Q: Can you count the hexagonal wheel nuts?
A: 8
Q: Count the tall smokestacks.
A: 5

---

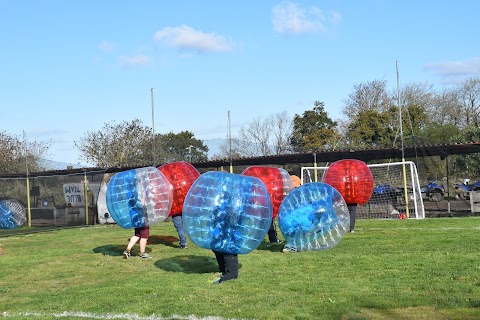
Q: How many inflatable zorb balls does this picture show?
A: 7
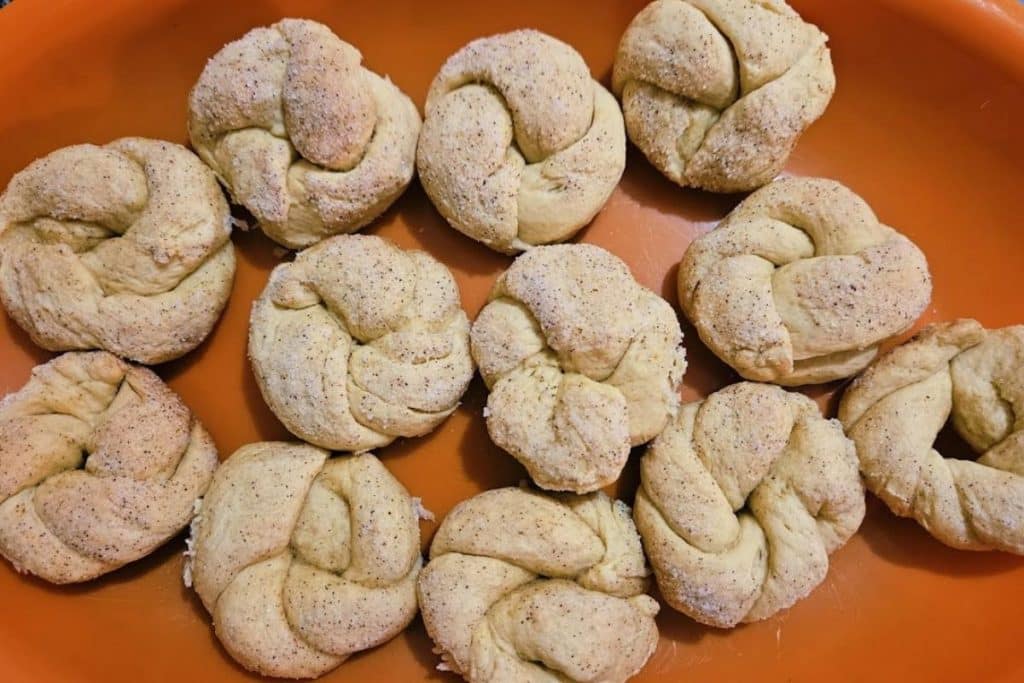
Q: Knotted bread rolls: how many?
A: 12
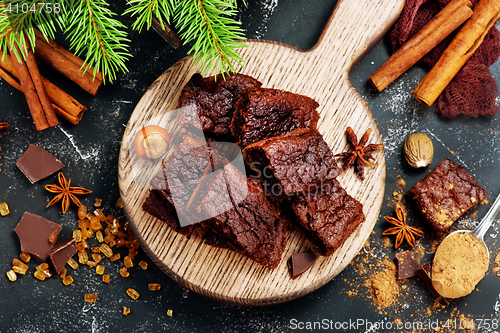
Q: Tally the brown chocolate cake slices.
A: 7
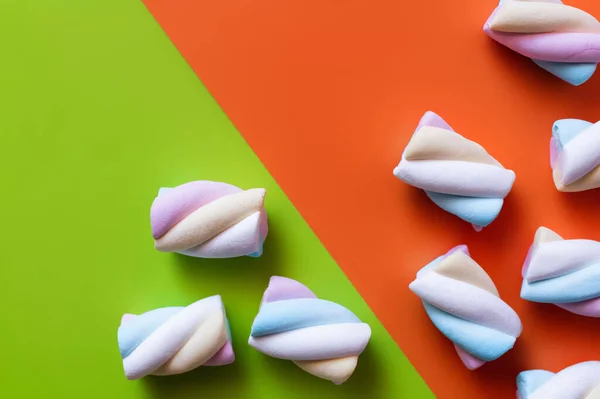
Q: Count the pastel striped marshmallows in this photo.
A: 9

* * *

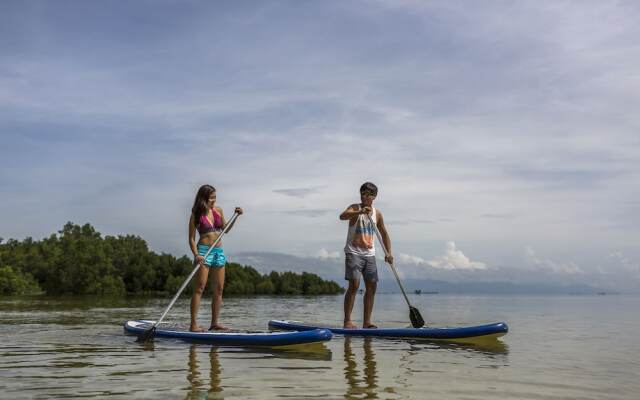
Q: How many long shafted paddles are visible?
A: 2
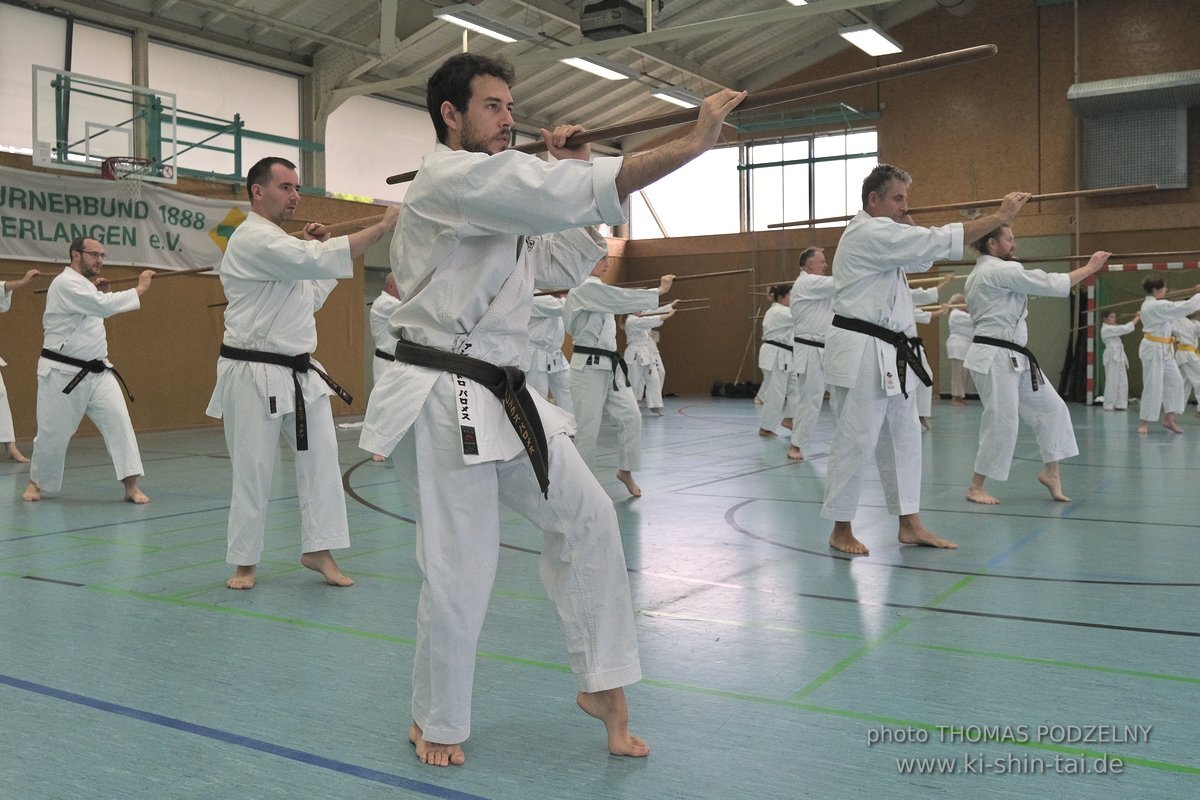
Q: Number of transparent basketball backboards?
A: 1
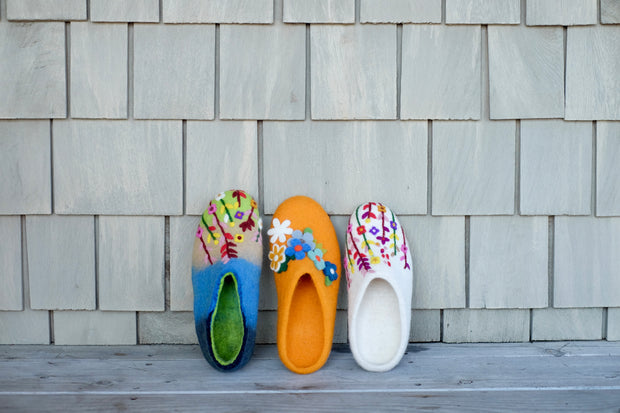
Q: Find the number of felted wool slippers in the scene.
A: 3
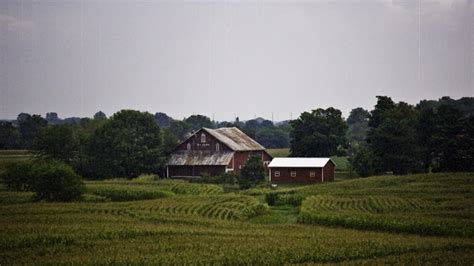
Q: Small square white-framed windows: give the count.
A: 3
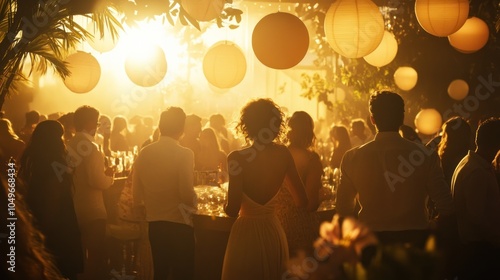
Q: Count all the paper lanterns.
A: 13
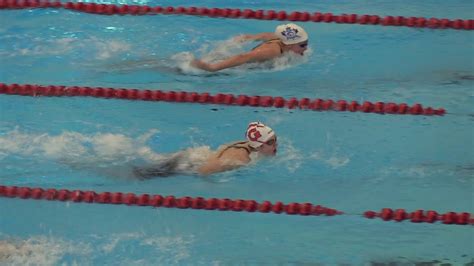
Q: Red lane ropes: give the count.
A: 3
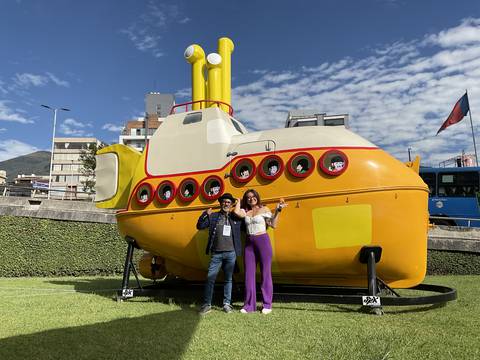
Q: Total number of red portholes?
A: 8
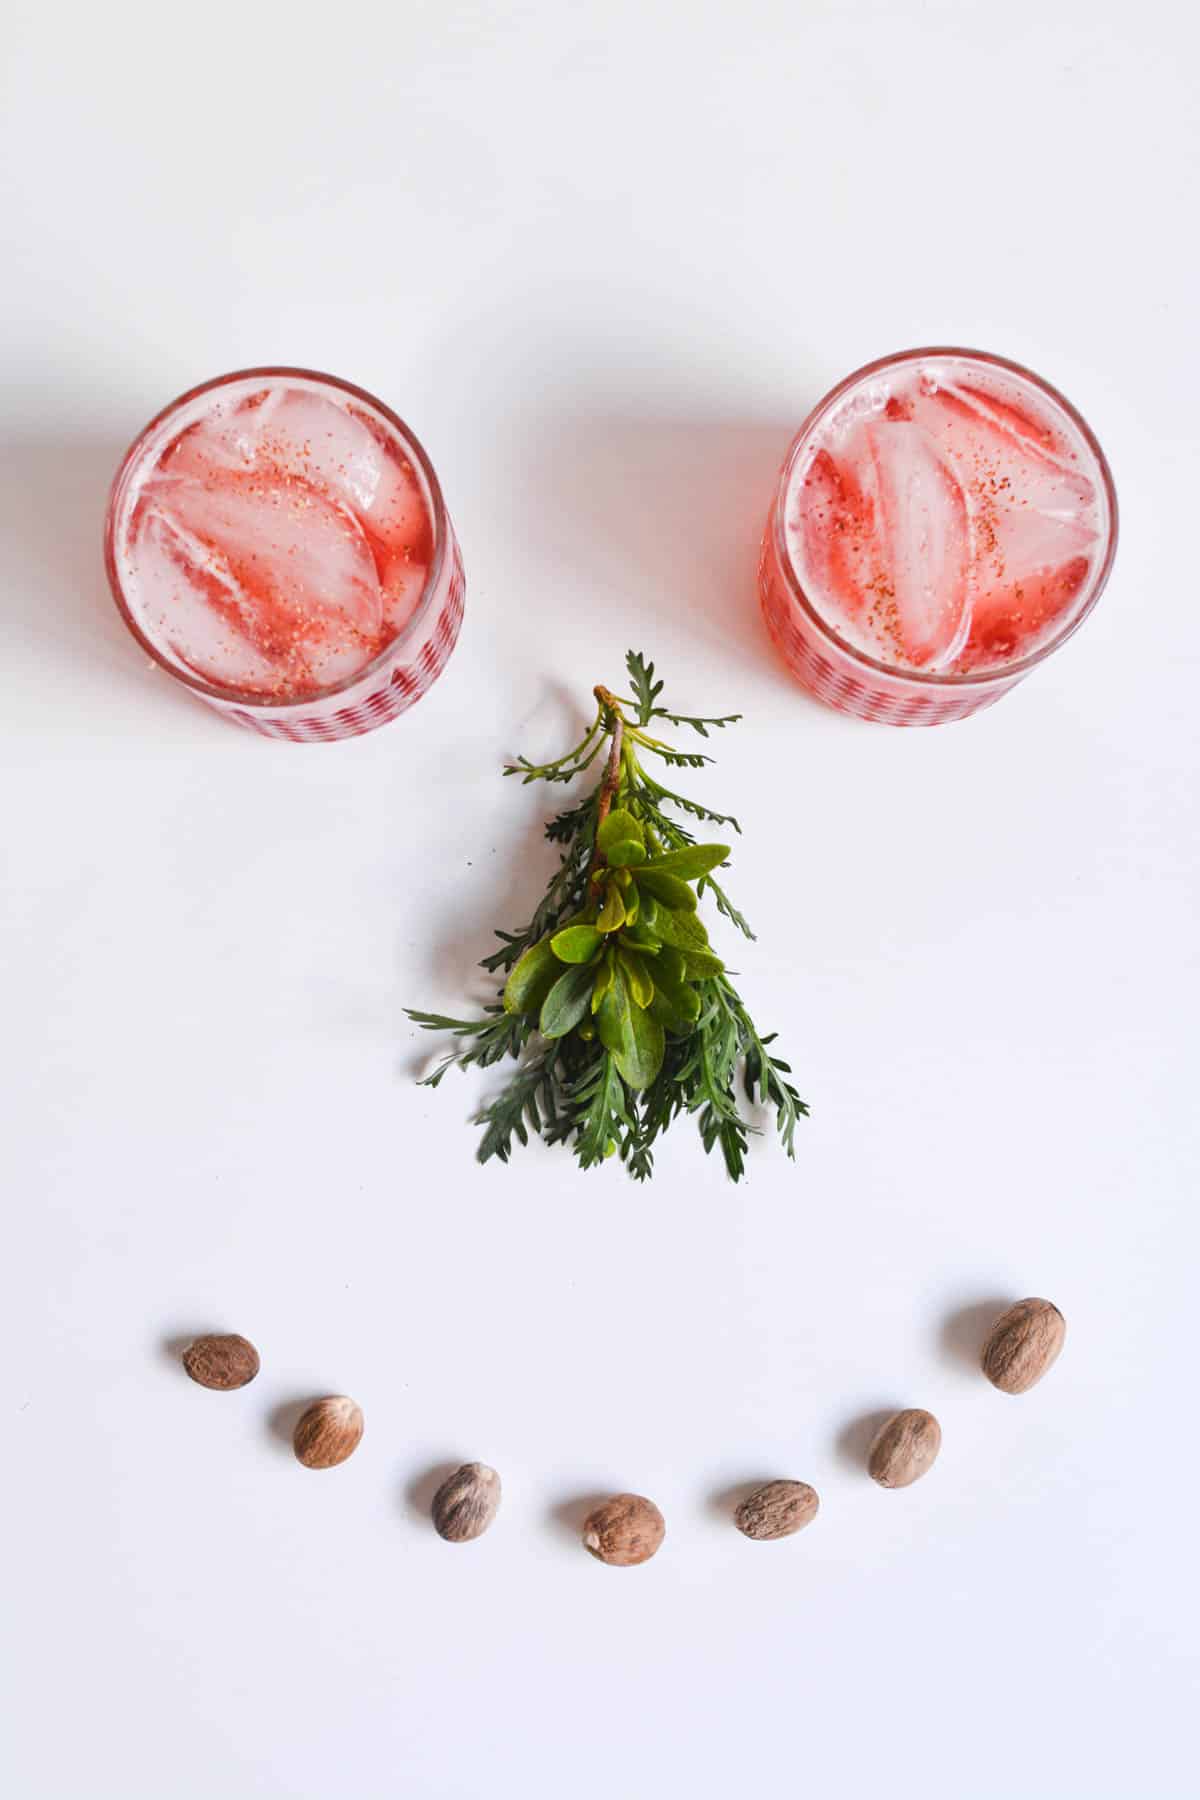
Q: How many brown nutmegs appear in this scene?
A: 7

Exercise description =>
Search the entries for the word "this" and copy every line that has it.

Result =>
Q: How many inflatable zorb balls does this picture show?
Q: Count the pastel striped marshmallows in this photo.
Q: How many brown nutmegs appear in this scene?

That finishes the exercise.